The academic shortcomings of Jesus denialists

First, folks, that's what the likes of Robert M. Price, Joseph Atwill, Richard Carrier and Acharya (D.M. Murdock) are called here. Not "mythicists." I've moved Robert Eisenman into that camp too. (Wiki links on the above.)

The original version of post-Enlightenment Jesus mythicism really took off in late-Victorian Britain, around the same time as Theosophy and the Society for Psychical Research took off.

First, it wasn't just Jesus mythicism; Buddha mythicism and Zoroaster mythicism were also in the air. (Wiki's article fails to mention that, sadly.)

Why?

In my opinion, it was an attempt to "spiritualize" all three religions at precisely the same time Theosophy and psychic beliefs were in the rise. Especially given that Theosophy was connected to both Buddhism and Christianity, this makes some sort of sense.
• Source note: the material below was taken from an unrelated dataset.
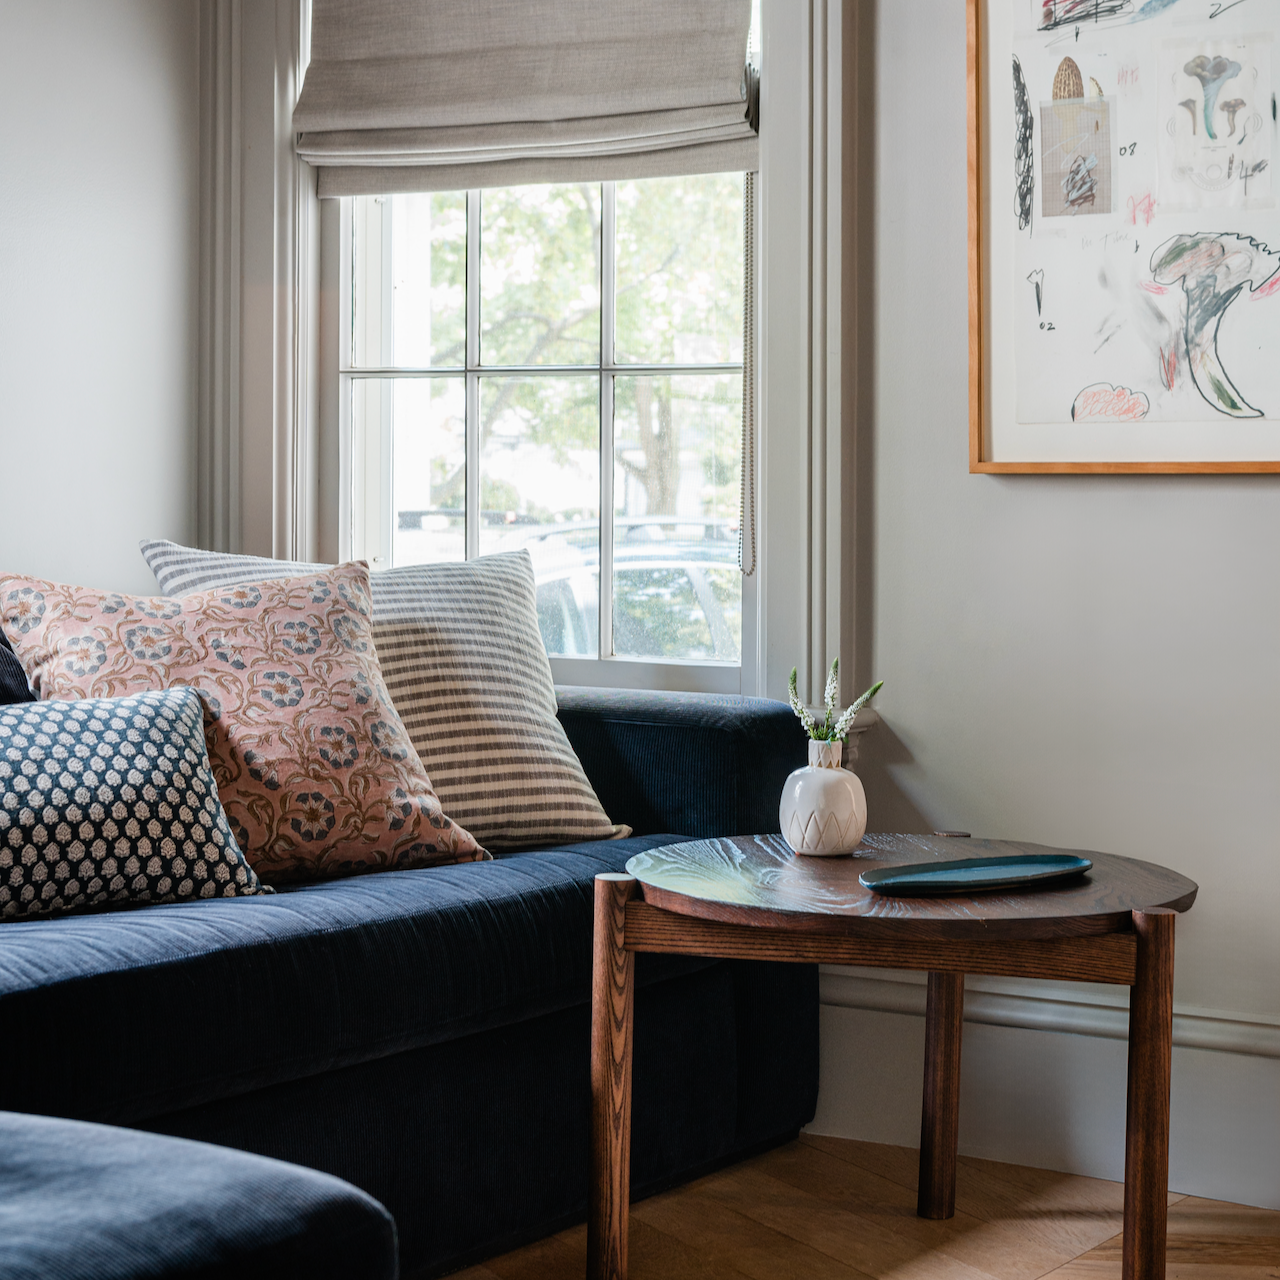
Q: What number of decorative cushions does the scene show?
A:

Hinduism wouldn't be eligible for spiritualizing. The British who had the Raj in India, with stereotyping their "wogs" and seeing the all-too-anthropomorphic gods of Hinduism, would have said ixnay on that.
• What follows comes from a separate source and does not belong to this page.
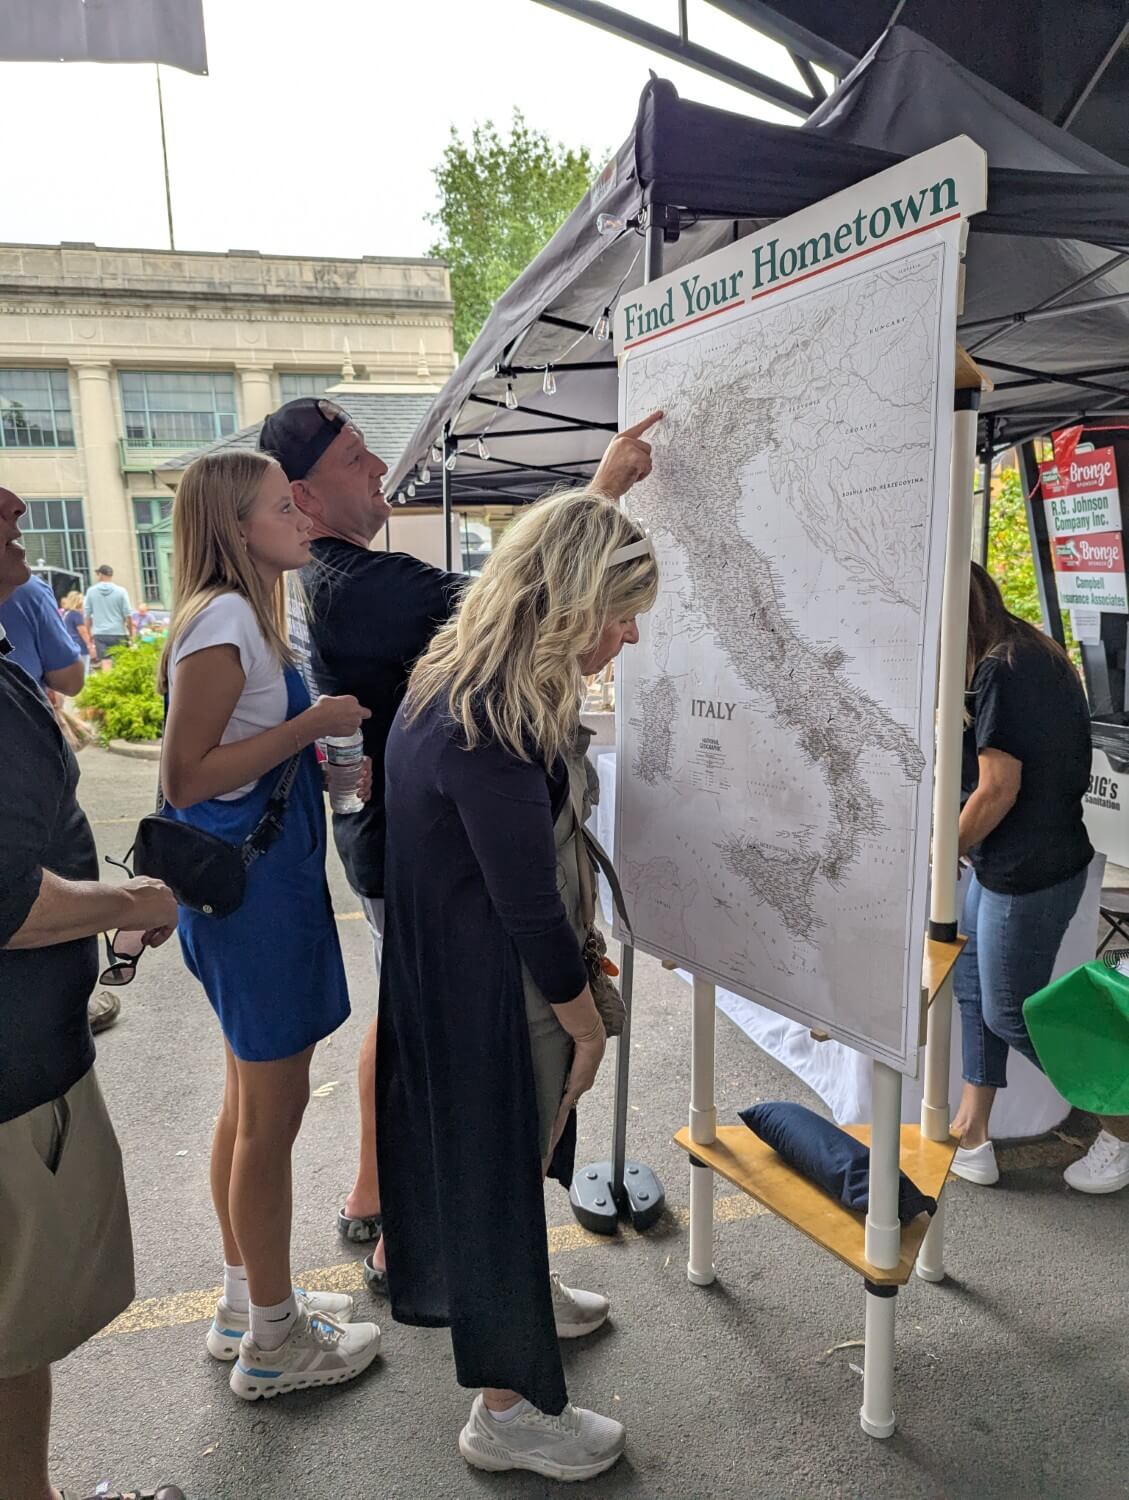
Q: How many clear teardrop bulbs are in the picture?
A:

And Judaism? Well, the "genteel" anti-Semitism of late Victorian England would put the kibosh on that.

That said, it was an idea with a positive goal, was Jesus mythicism. This is not to exclude that late-Victorian mythicism wouldn't have been guided by academic tools such as myth-and-ritual school of comparative religion or comparative mythology.
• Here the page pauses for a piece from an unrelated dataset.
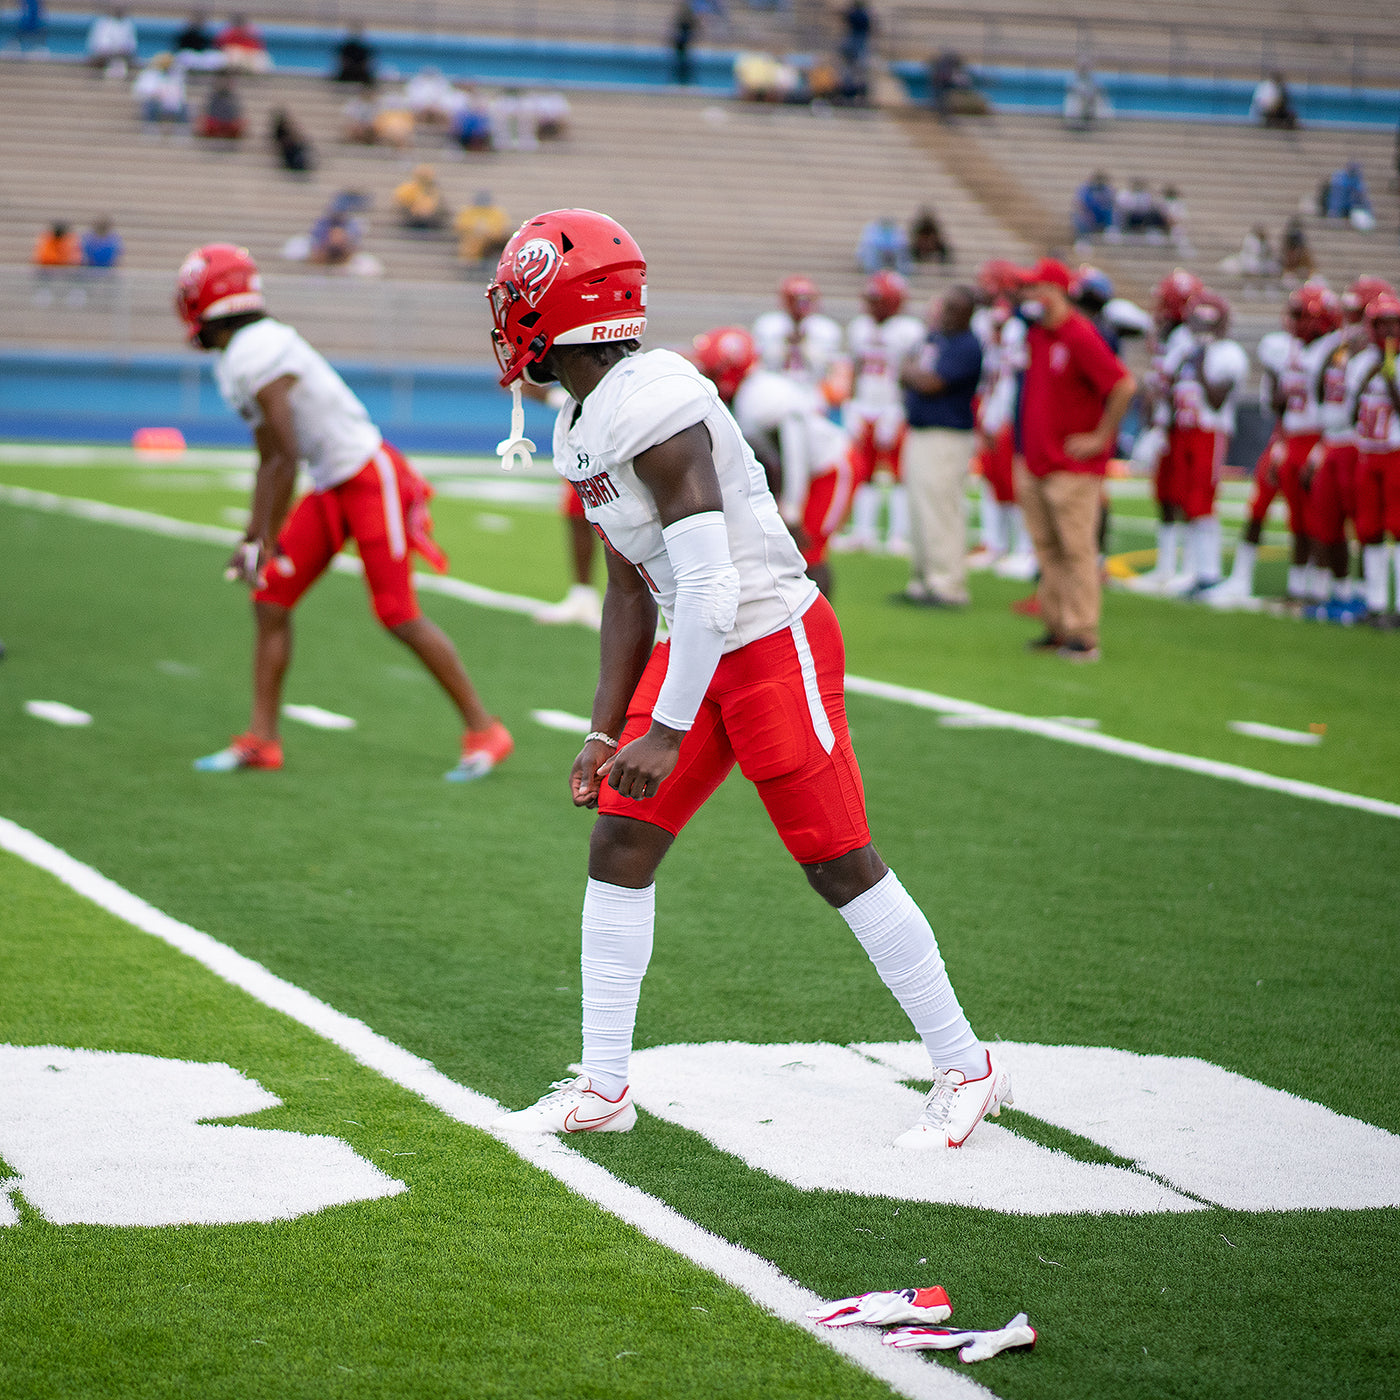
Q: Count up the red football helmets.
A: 11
Today? It seems to be little more than an evangelistic vehicle for Gnu Atheism and as such, worth about as much.

Let's look at the leading intellectual lights.

=====

Price (His homepage, and for others)?

First, as this rant on Facebook, an anti-Obama screed, shows, academic skills in Biblical criticism certainly don't translate across borders. (Note: Price normally posts to Facebook as "public," not "friends" or "friends of friends," therefore, I am not revealing any private confidences.)

Since then, per the screen capture of a recent Facebook post by him, he's gone far, far beyond that. In case you can't read the print in his avatar, it says, "Never apologize for being white."

A mix of that and commenting on a Facebook site about "American White History Month" (and not even the first such site!) would indicate that, if not a full-out racist, Price is at least that genteel, pseudo-scientific creature, the racialist.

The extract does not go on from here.